A peste, de Albert Camus
A peste, de Albert Camus
Arnaldo Sampaio de Moraes Godoy
Em 1947 o escritor argelino Albert Camus (1913-1960) publicou “A Peste”. Versão romanceada da filosofia existencialista, “A Peste” é um livro que trata da solidariedade que a todos devemos, da liberdade de escolha e da responsabilidade sobre nossas opções. Os tristes e preocupantes fatos dos últimos dias reposicionaram esse livro no centro das atenções de quem a respostas frívolas e não pensadas prefere uma reflexão mais séria sobre as contingências da vida. Esse é o tema dos embargos culturais dessa semana.
Em uma cidade do norte da Argélia (Oran é o nome), em 1940, um médico encontrou um rato morto ao deixar seu consultório. Noticiou o fato ao responsável pela limpeza do prédio, que se mostrou incrédulo. No dia seguinte, outro rato foi encontrado, morto, e no mesmo lugar. A esposa do médico tinha tuberculose, e foi levada para um sanatório. O médico recebeu um jornalista francês que pretendia entrevista-lo sobre as condições de vida dos árabes da cidade.

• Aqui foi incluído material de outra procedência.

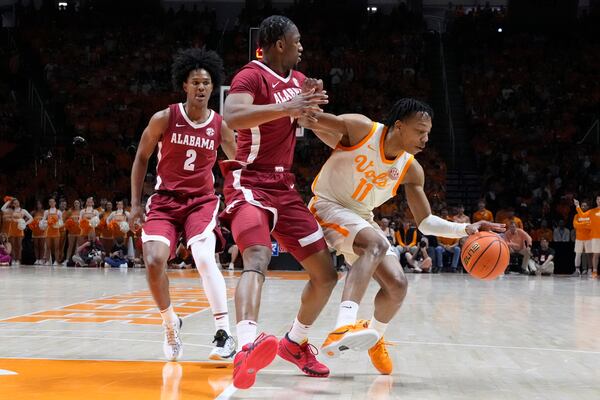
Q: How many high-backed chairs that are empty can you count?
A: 0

A quantidade de ratos parecia aumentar exponencialmente. Os ratos começaram a ser queimados. Em um único dia oito mil ratos foram coletados e encaminhados para cremação. A cidade entrou em pânico. As pessoas sofriam com muita febre e as mortes se multiplicavam. Decretou-se um “estado de praga”. Os muros da cidade foram fechados. Iniciou-se a quarentena. Preocupava-se com a expansão da doença.
Famílias foram separadas. Os mais doentes foram conduzidos para outros pontos da cidade. O padre local fez um inflamado sermão dizendo tratar-se de um castigo divino e que a cidade o merecia. Estavam sofrendo. Mas mereciam, dizia o padre. Prisioneiros eram usados para movimentar e enterrar cadáveres. Os corpos se amontoavam nas ruas. Crianças morriam. O padre ainda achava que tudo decorria dos planos divinos. Afirmava que os cristãos deveriam aceitar o destino. O padre morreu. Camus era um anticlerical. Mas era realista.

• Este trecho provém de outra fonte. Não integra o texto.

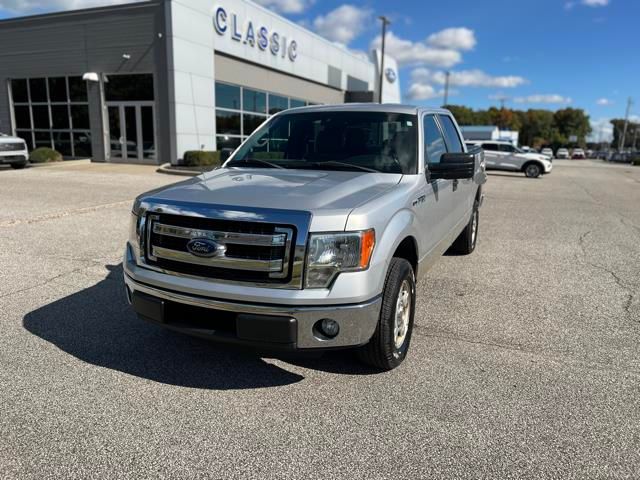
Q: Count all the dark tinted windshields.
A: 1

Em determinado momento as mortes começaram a diminuir. Fechou-se um ciclo. As portas da cidade se abriram. As famílias, então separadas, começavam a se reunir. Acabou. A praga durou 10 meses. O enredo, no entanto, é longo, e conta com muitas variações e subtemas. Vale a pena uma leitura detida.
Esse livro estonteante é uma clara e direta crítica ao nazismo e à ocupação militar alemã, que humilhou e subjugou os franceses. Camus participou da Resistência, grupo que se insurgia contra os alemães que ocupavam Paris. Escrito ao longo da guerra, com a expectativa que de que a aflição passasse um dia, “A Peste” é uma lembrança de que o pior sofrimento um dia se acaba. Noites são escuras. Mas não são eternas. “A Peste” é também discurso contra qualquer forma de opressão humana, da qual o nazismo revelava-se como a mais opressiva de todas. “A Peste” é ainda atitude de incredulidade para com o absurdo, contra o qual conduz revolta necessária e libertadora.
Camus concluiu esse desesperado livro lembrando que o bacilo da peste não morre e não desaparece. Avisou-nos que o bacilo da peste fica “dezenas de anos a dormir nos móveis e nas roupas”. Ainda, advertiu que a peste “espera com paciência nos quartos, nos porões, nas malas, nos papeis, nos lenços”. E quando volta, “para nossa desgraça, manda os ratos morrerem numa cidade feliz”. Trocando-se ratos e bacilos por outros vírus e pragas tem-se o quadro aflitivo que eu e o leitor vivemos. E os mais fragilizados mais ainda.